(Requirement): Write out all the data verbatim. Skip images.

(Data to examine):
==========

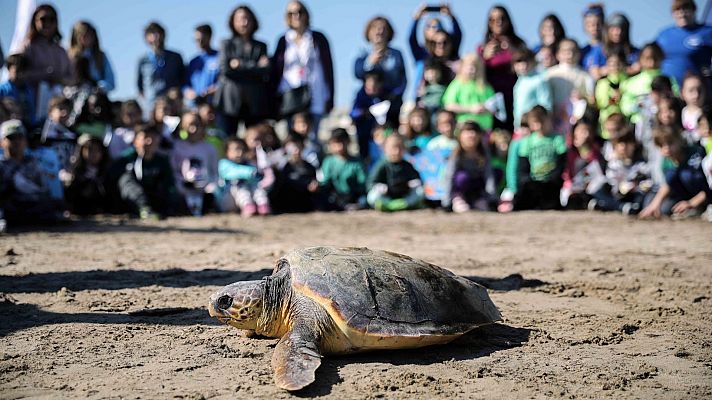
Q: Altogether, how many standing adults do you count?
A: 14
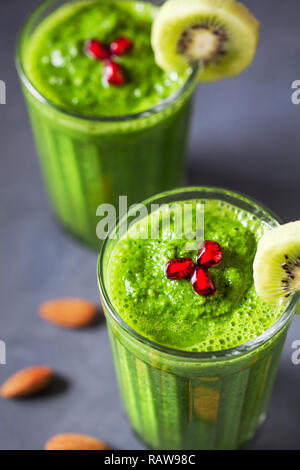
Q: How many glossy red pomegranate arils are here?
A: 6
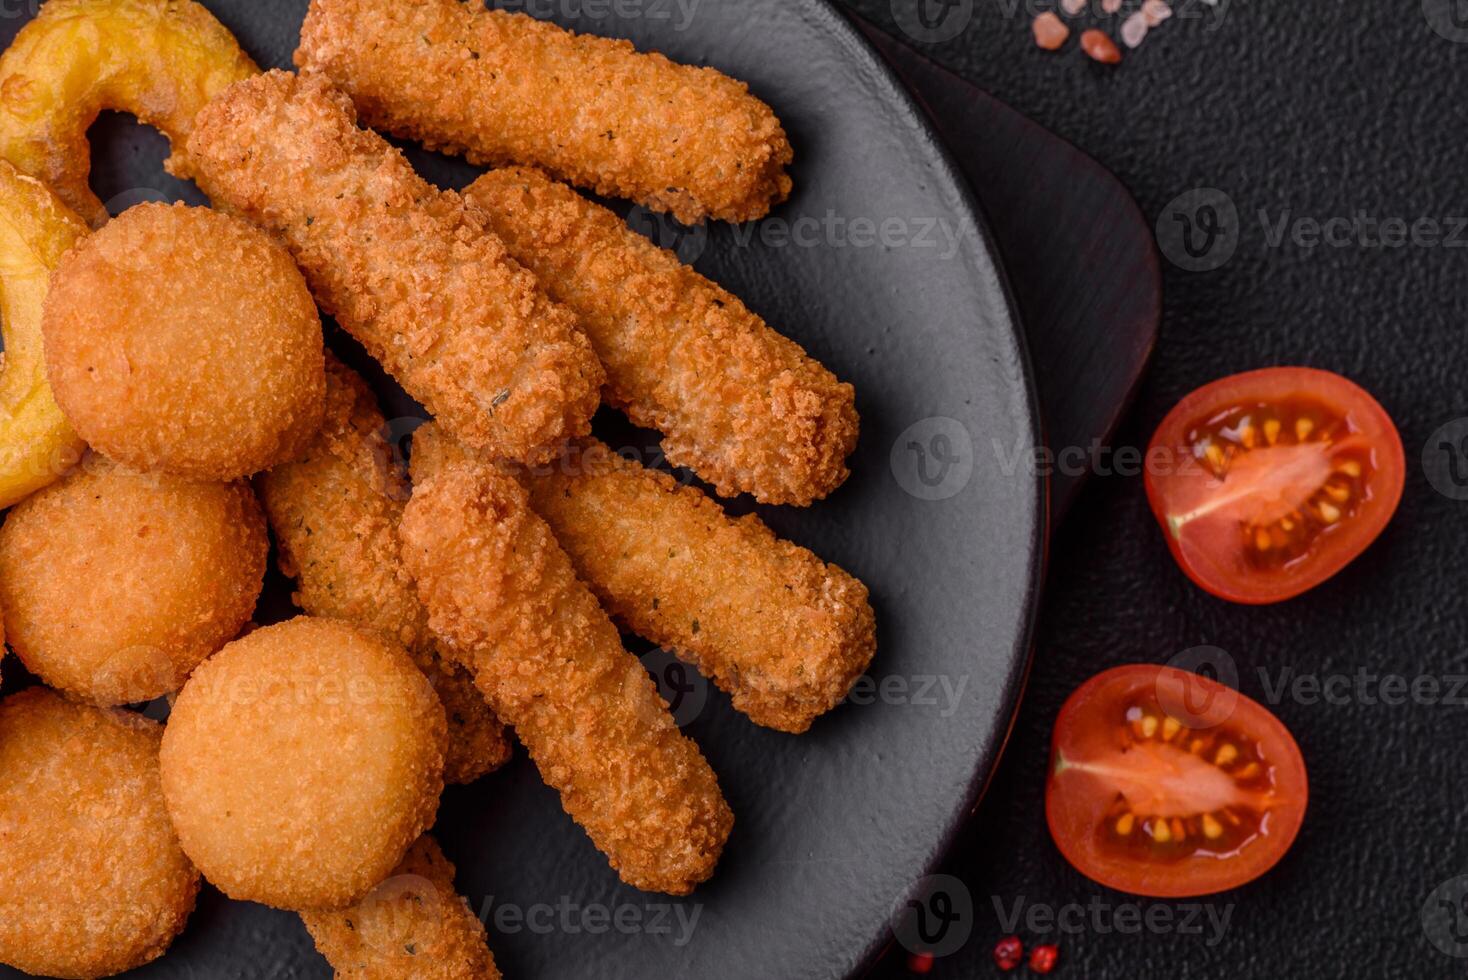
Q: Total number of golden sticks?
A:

==========

(Response):
Q: Altogether, how many standing adults do you count?
A: 14
Q: How many glossy red pomegranate arils are here?
A: 6
Q: Total number of golden sticks?
A:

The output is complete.